Monday, June 26, 2006

self-loathing

NATHAN FROM SYNERGY (LONG HAIRED TREECLIMBING BEERBREWING PARIS-KNOWING NATHAN?) IF YOU READ THIS, EMAIL ME WITH YOUR ADDRESS CUZ ITS NOT WORKING WHEN I JUST REPLY TO YOUR EMAIL AND I CANT REMEMBER YOUR LAST NAME TO TRACK YOU DOWN.

Dear Blue Cheesers and others,

In case you didn't read the subject line, this one's about self-loathing.

I'm here in my grandparents' house again, this time with my mother too, after a month in Singapore where my parents and I started work on a documentary based on a dance-poetry-theatre project called Navashwaasam which I/we have been working on for 9 months. If this documentary comes together it could be a fantastic resource to learn and teach and dialogue about art, history, science, education,democracy, beauty, truth, and creative resistance.

As that work flows on, the next project looms. September 11th 2006 is the centennial anniversary of Gandhi's declaration of satyaagraha in Johannesburg. It's also 5 years after the WTC and Pentagon bombings. Peace groups are using the occasion to call for a world-wide pledge of non-violence. I'd like to use one of the parts of Navashwaasam, a poem by Emmanuel Ortiz called Moment of Silence, and add a mirror-image echo in a poetic litany of the various triumphs that the Other World has seen (that CNN has not). Preferably with a group. Preferably as a tangible action in a people's movement that honors and protects an earthly resource. Preferably disobedient, though thoroughly civil, and definitely non-violent. If this project comes together it could captivate and activate audiences around the world.

I'm also working on a projectwith/for my dance teacher who, after seeing Navashwaasam, has started treating me like a fellow dance-maker, an adult, a professional, notjust another good student. She wants to explore Chaanakya, an Indian Machiavelli, especially with respect to his views on women, and especially through three women characters Draupadi, Mira Bai, andSavitri, all of whom, she says, maintained a facade of subserviencewhile in fact being subversive, even revolutionary. I'm in charge offiguring out the Savitri part. My mother suggested looking atAurobindo's Savitri. Now I'm hooked. Every time my mother walks through the room looking like she's not doing anything in particular I ask her to read Savitri with me. It's a meditation in itself. We'replaying around with an idea of a costume that can be flipped back and forth to show both Death and Savitri as they converse. If this project comes together it could be spiritually and artistically mind-blowing,a whole other level of Humanness and Being.

That all not sound much like self-loathing to you? Oh, but it is. I would say you don't even know how much it is, but if you're on this email list maybe you do.

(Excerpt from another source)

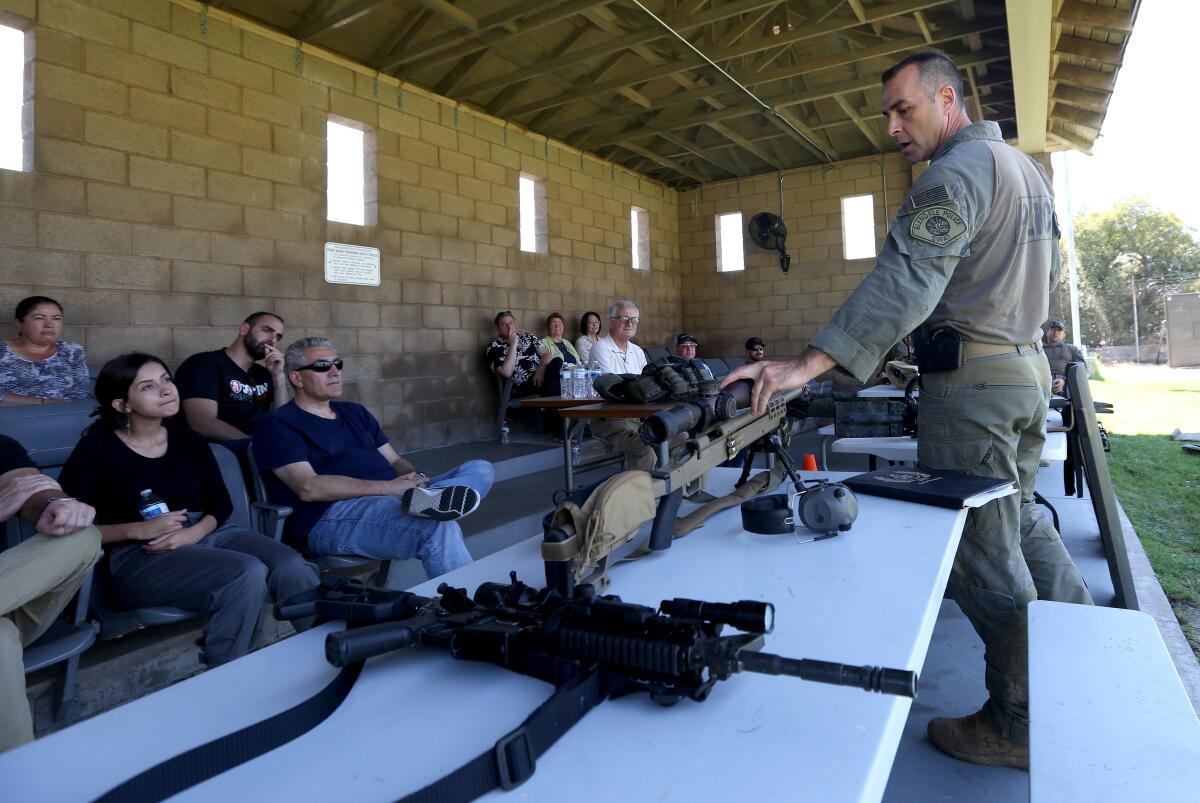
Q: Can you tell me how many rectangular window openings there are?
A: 6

I loathe having the privilege of intelligence, talent, lack of any severe physical deformity, and a family who made it their priority toprovide me access to an exceptional institutional education. It doesn't matter that this blessed family support, this home education, now allows me to break free of all manners of prisons, institutional, emotional, physical, and otherwise. My privilege is still thoroughly loathable. And no matter how much I scrub my own clothes or clean the bathroom or dig my own holes or powder the dry ginger on a stone instead of in the grinder, that privilege will never go away. I will still be the elite. I loathe the elite. I loathe that I've never been hungry. Oh sure, there are times likewhen we got lost in Chapada Diamantina and had to do Cobra Watch all night and I came back to the poussada thinking I was ravenous. But when have I truly known Hunger? And now when I'm about to eat the delicious dish my grandma made for breakfast in which the wheat grains are wonderfully chewy and the ginger (grown in our yard) just zings out, and after morning yoga, and my regular meager intake the previous evening, my hunger is the very best spice, just then, the women carrying heavy stones on their heads come in the gate and I lose my appetite. The stones are to lay the foundation for the staircase to the second floor that will be built by them, instead of by me and my mother (and guests), the ones who will actually live there. The stones probably come from blasting a sacred mountain in front of our house, a blasting I was so vehemently railing against just a few months back. My self-loathing at the sight of these women stops me from taking the second helping which I always take though my body never needs it.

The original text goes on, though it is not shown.